■ Counting comprehension data ■
=== Begin Enclosure ===

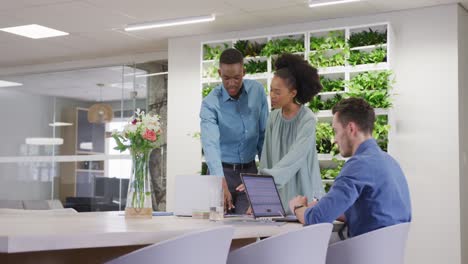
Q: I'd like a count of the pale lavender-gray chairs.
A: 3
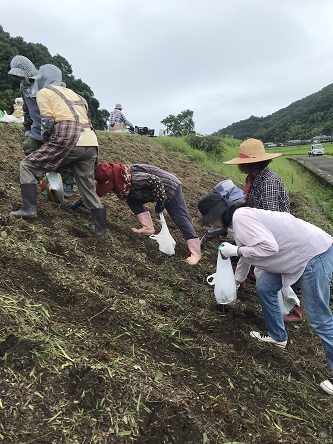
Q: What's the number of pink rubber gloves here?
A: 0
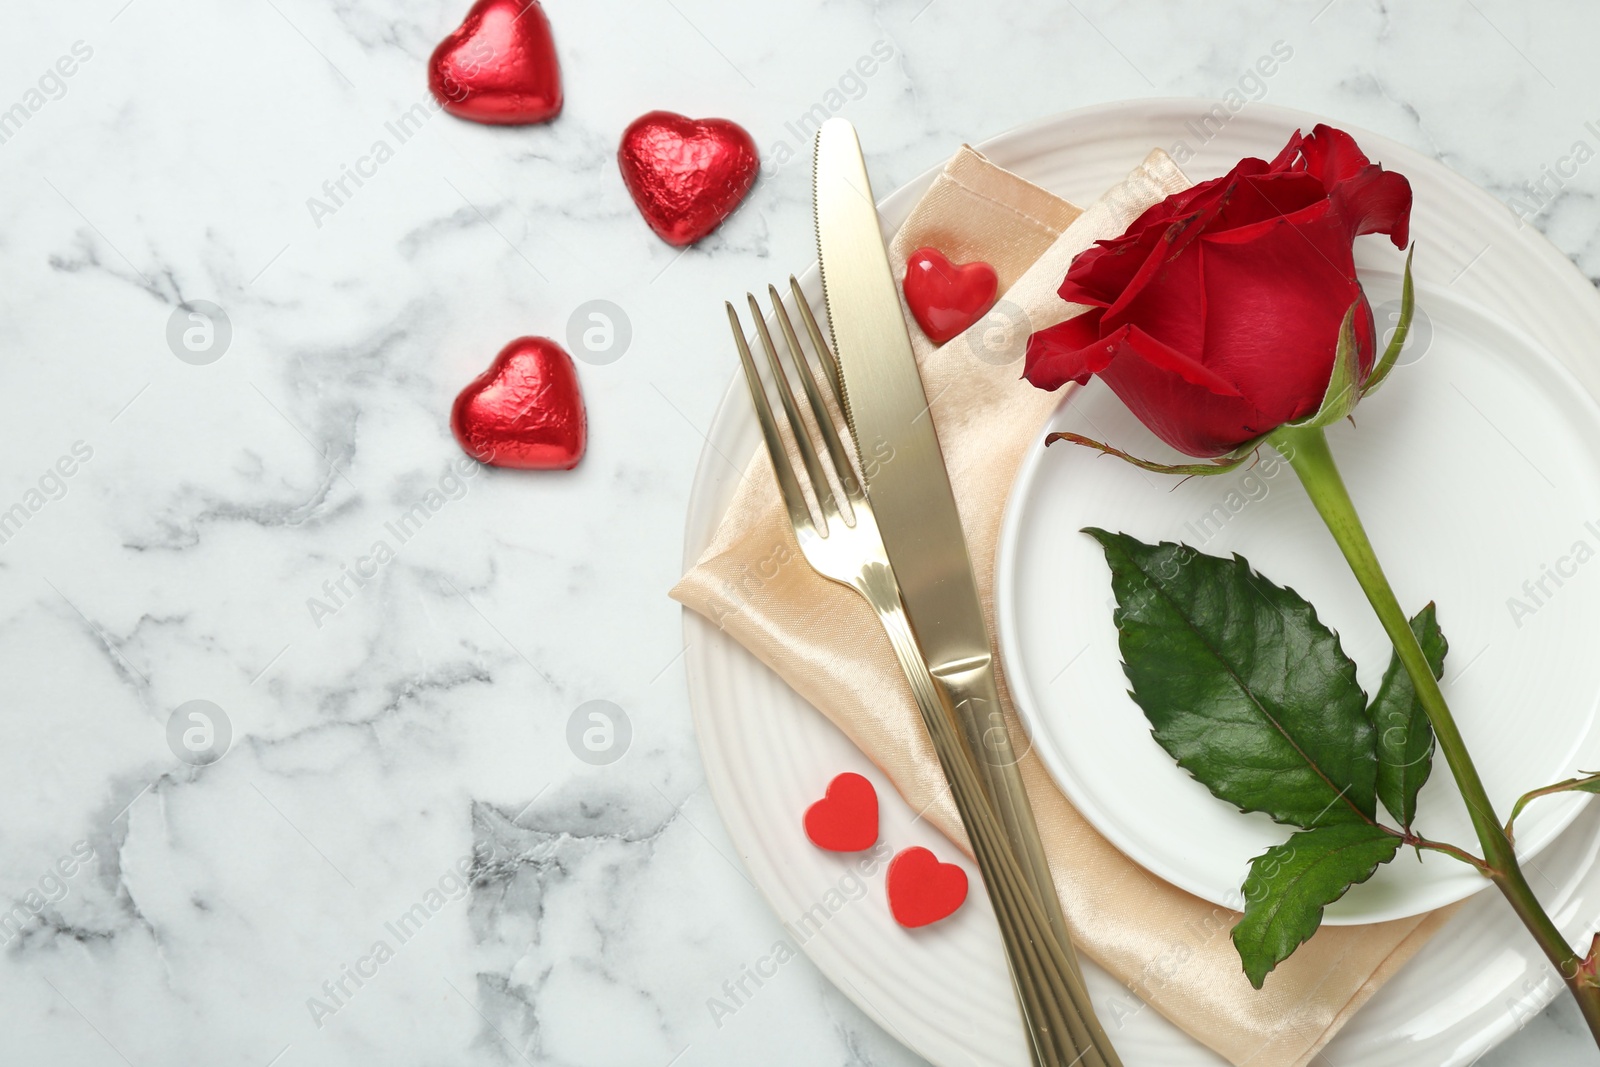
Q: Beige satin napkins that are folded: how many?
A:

=== End Enclosure ===

■ Aim of the exercise ■
Omit the pictures, then set down all the remaining data exactly as given.

■ Task answer ■
Q: I'd like a count of the pale lavender-gray chairs.
A: 3
Q: What's the number of pink rubber gloves here?
A: 0
Q: Beige satin napkins that are folded: how many?
A:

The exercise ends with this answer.